Apparently, this weekend is cocktail weekend.

Contrary to yesterday's Bee's Kiss, though, my Lemon Drop liquor is light and refreshing. It's a great late-summer-lazy-day-sitting-in-the-yard-waiting-for-the-barbecue-to-be-done kind of drink. If you start a bottle early this week, it'll be ready in plenty of time for your Labor Day festivities.

I love lemonade, so I guess it's no surprise that I've also always been a big fan of the Lemon Drop cocktail. It's sweet with just the right amount of pucker.

A few years back, I decided to adapt the drink into something yummy I could have sitting on my bar year round. If you've ever had limoncello (Italian lemon liquor), that's basically what this is.

Making fruit-infused vodkas and liquors is super easy to do. It's a fun project. The jars look nice sitting on the counter.
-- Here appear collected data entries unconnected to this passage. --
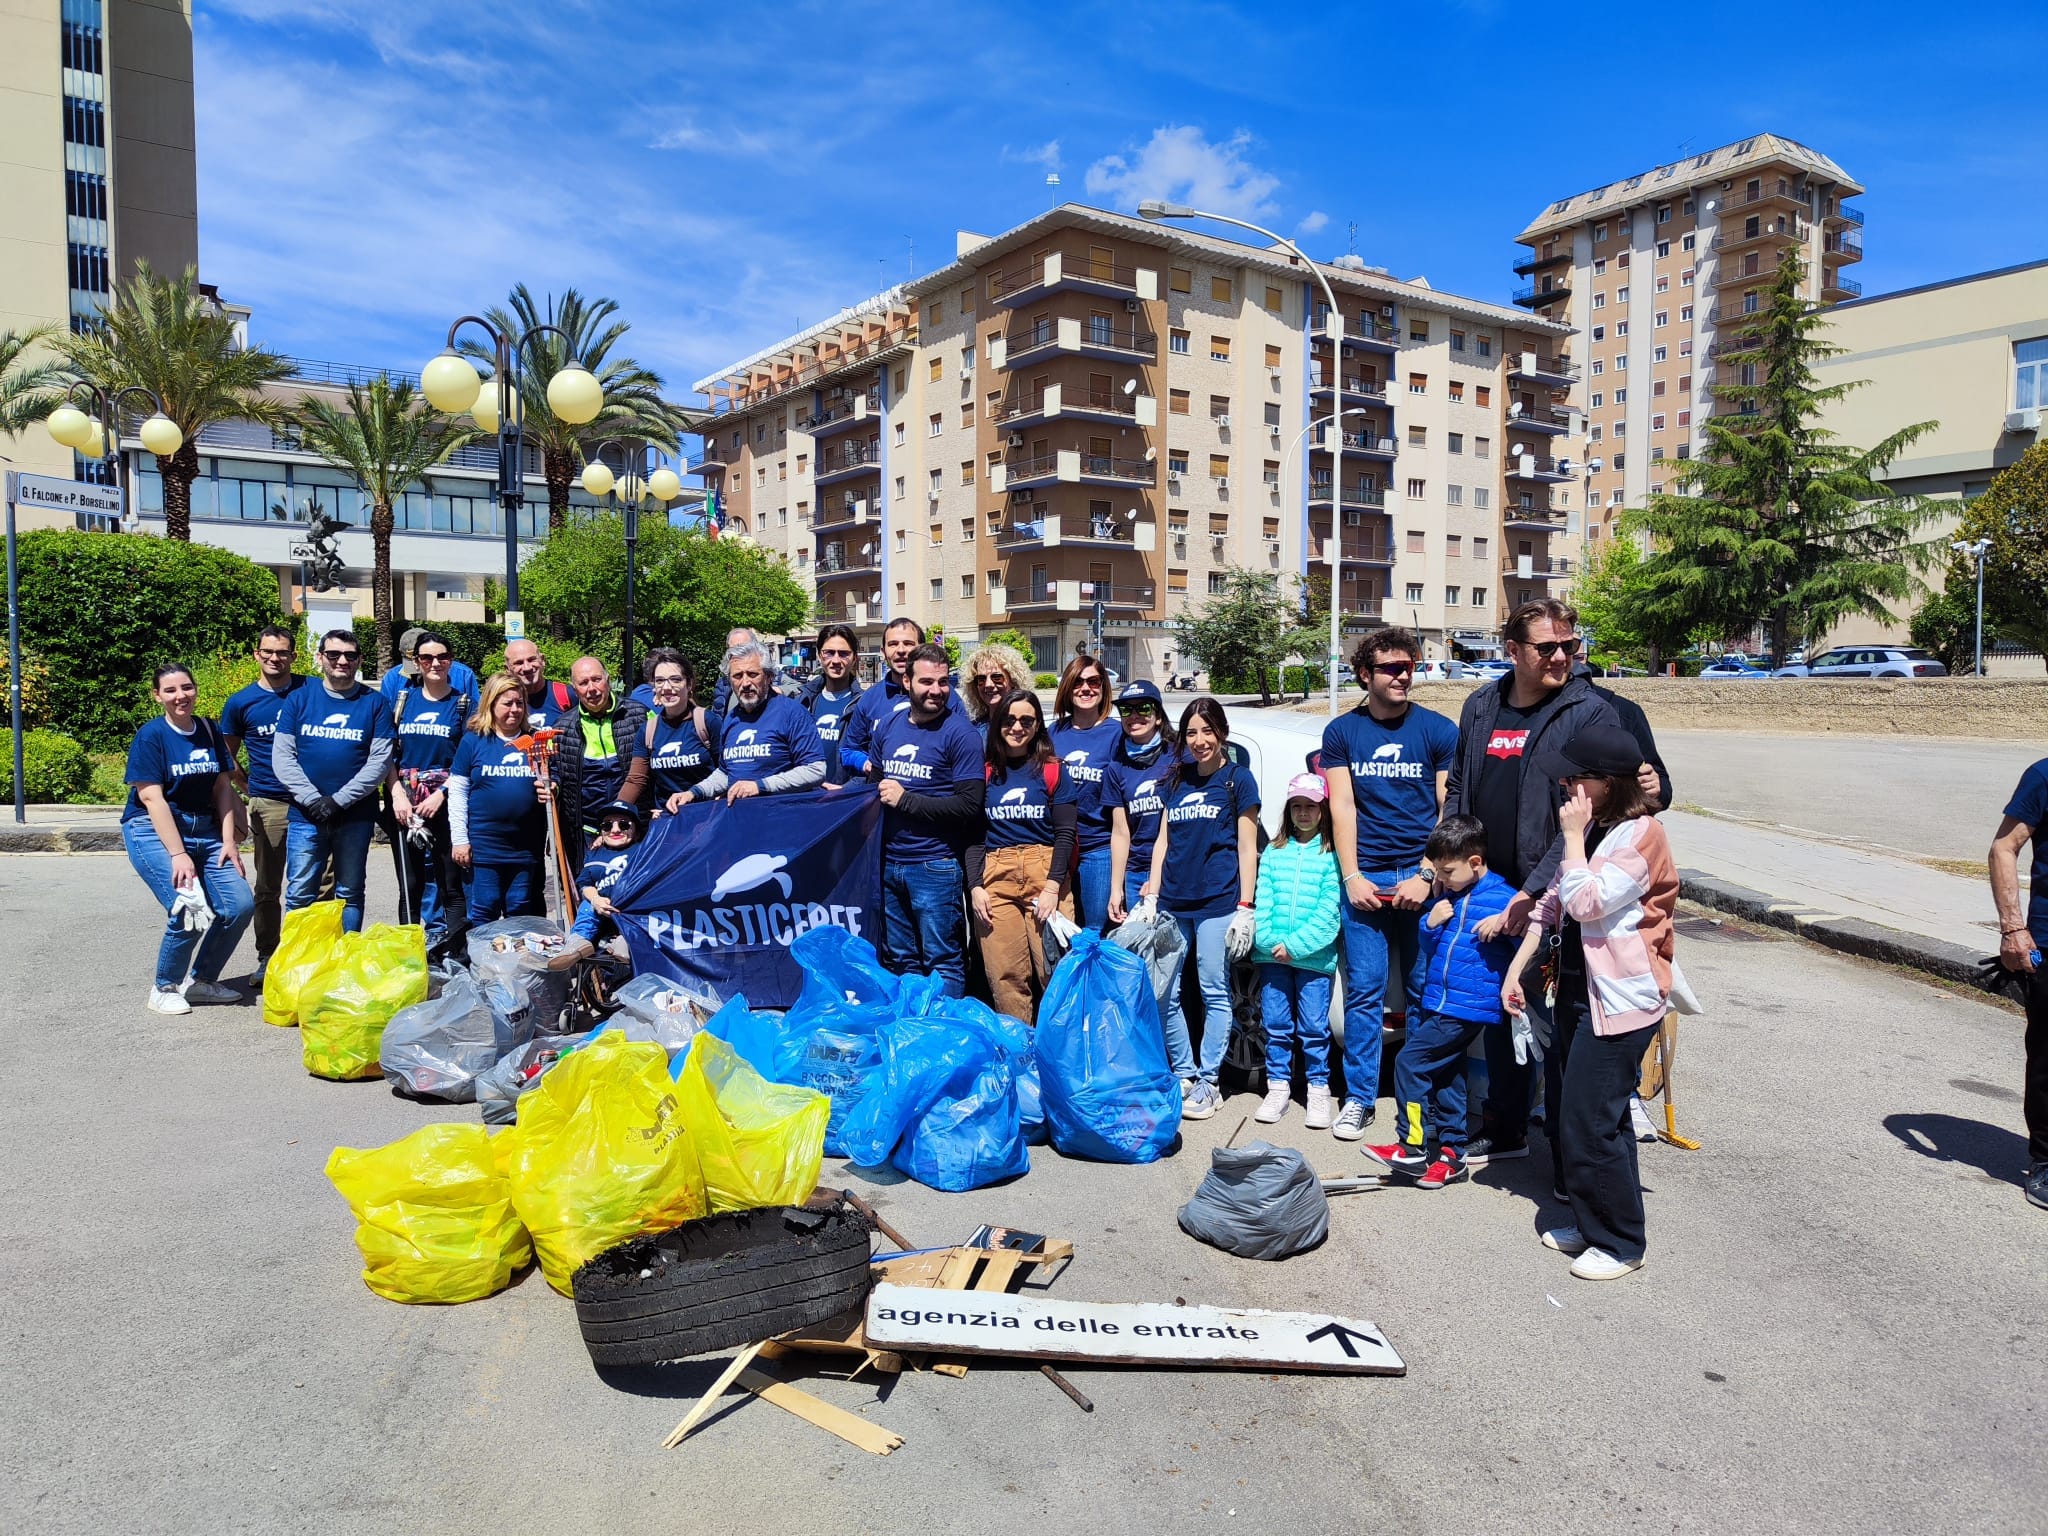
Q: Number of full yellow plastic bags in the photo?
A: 5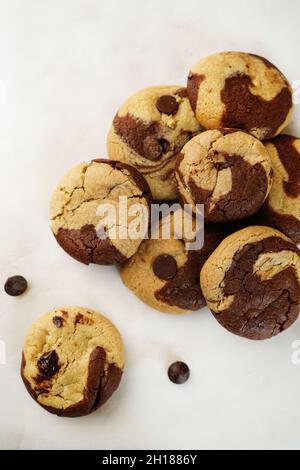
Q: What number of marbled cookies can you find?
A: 8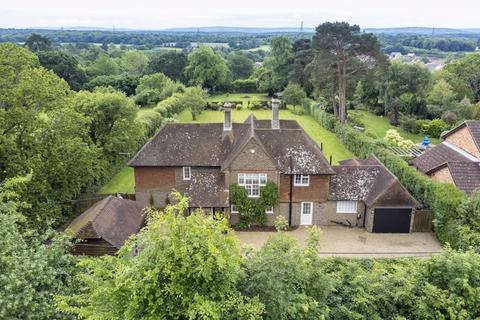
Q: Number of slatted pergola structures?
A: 1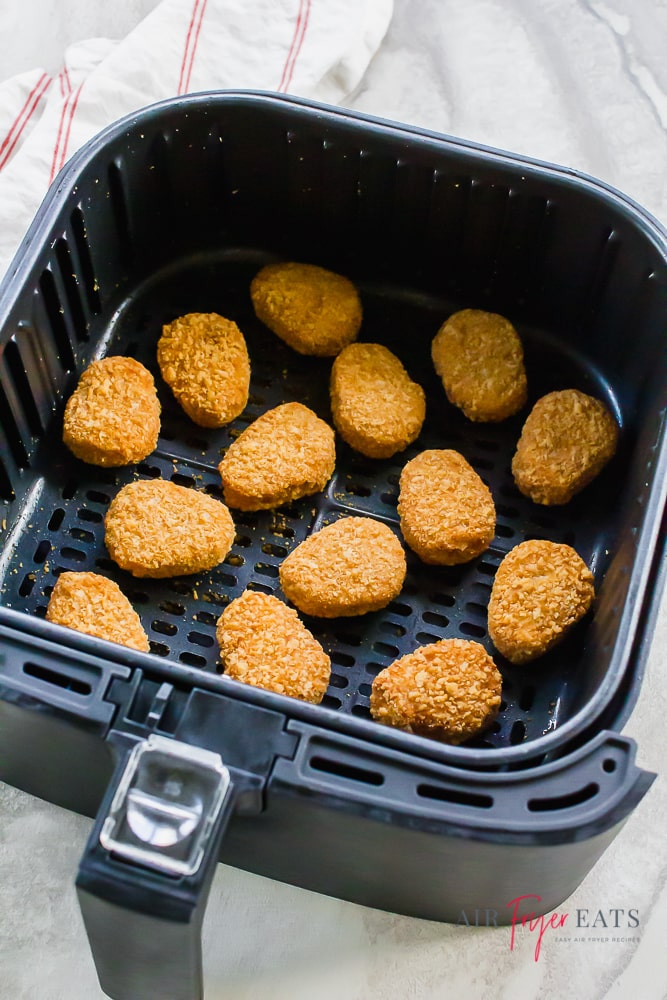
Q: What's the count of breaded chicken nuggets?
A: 14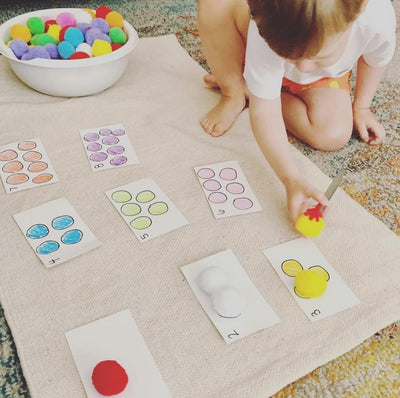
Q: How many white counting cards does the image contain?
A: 8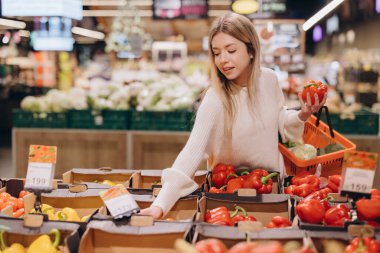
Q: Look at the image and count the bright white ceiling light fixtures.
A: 3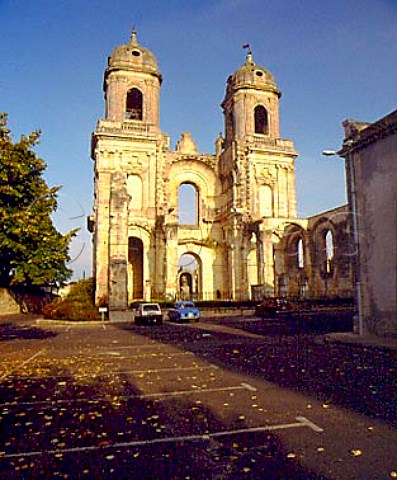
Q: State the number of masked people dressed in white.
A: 0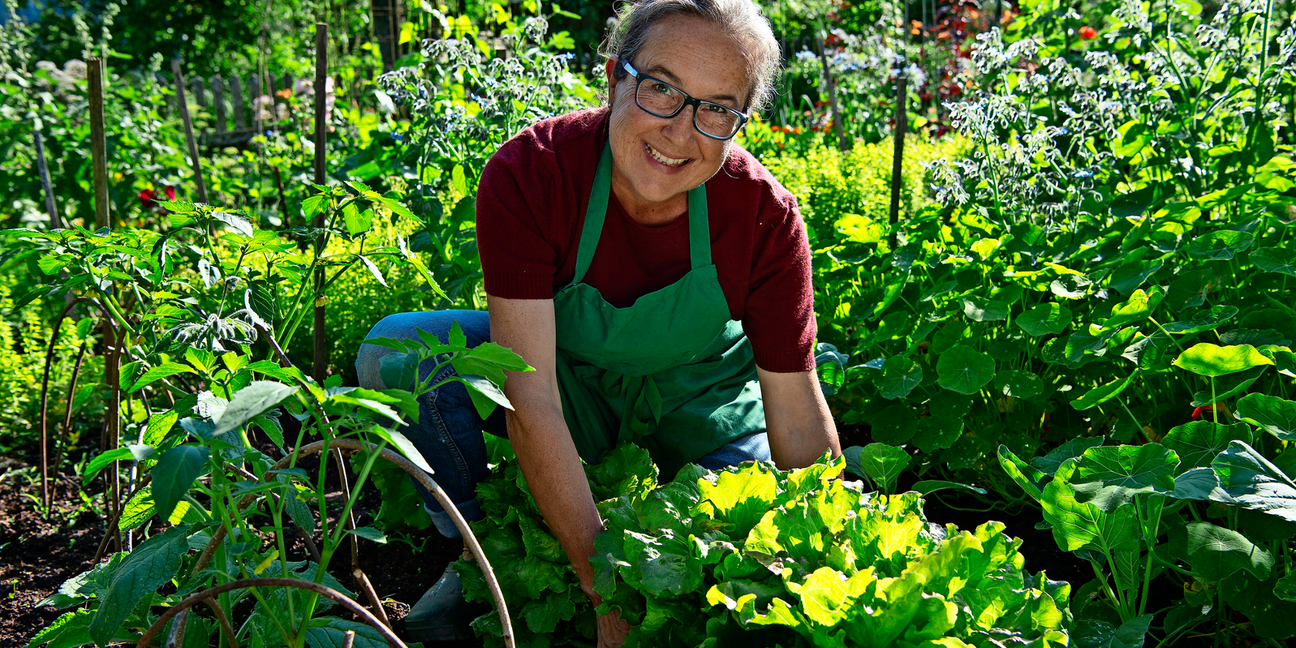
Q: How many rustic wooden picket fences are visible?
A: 1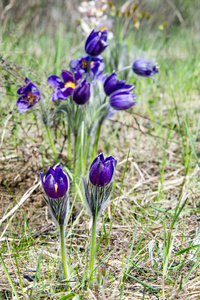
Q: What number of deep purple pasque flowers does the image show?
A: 10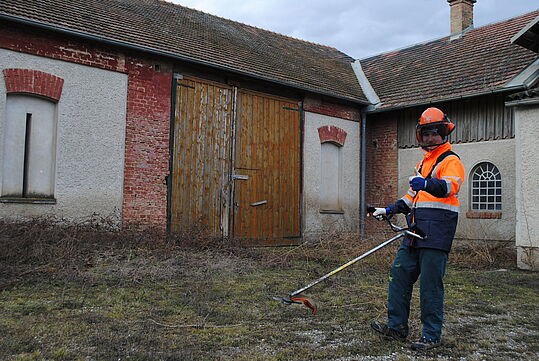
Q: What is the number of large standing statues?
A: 0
And you can't beat the flavor.

Before you start, take a peek at my fruit-infused liquor primer for a little background and quick notes on general technique and food safety.

I'll never forget the first time I made this. My hands were red and raw from zesting a dozen lemons. You won't often hear me say this, but put on a pair of rubber gloves before you tackle this one. You'll be glad you did.

This liquor is also a more-than-acceptable substitution for lemon juice in certain recipes where you don't mind a little bit of sugar or kick.


Sweet & Sunny Lemon Drop Liquor

8-12 large lemons, washed and dried
4 cups vodka
2 1/2 cups sugar
6 cups water

Zest your lemons, avoiding the bitter white pith. You can pretty much use any kind of zester or grater to do this. I think the first time I made this, I used one of the smaller sides of a box grater. The goal is to get small, thin pieces of lemon peel without losing too much of the lemon's essential oils.

Put the lemon zest into a large, sterilized glass jar. Pour in the vodka and give it a swish to combine.

Cover the jar tightly and set it aside in a cool place for 2 to 4 days. When the lemon zest turns pale and the vodka has turned a brilliant yellow, strain the zest out and store the vodka in large bowl.

Next, make a simple syrup. Put the water and sugar into your largest saucepan or stew pot. Whisk together. Bring to a boil and cook until the sugar has dissolved. Remove from heat and cool completely.

Pour the syrup into the vodka. Whisk to combine. Taste and bottle. Keeps well for about a year in a cool, dark place.

Digg!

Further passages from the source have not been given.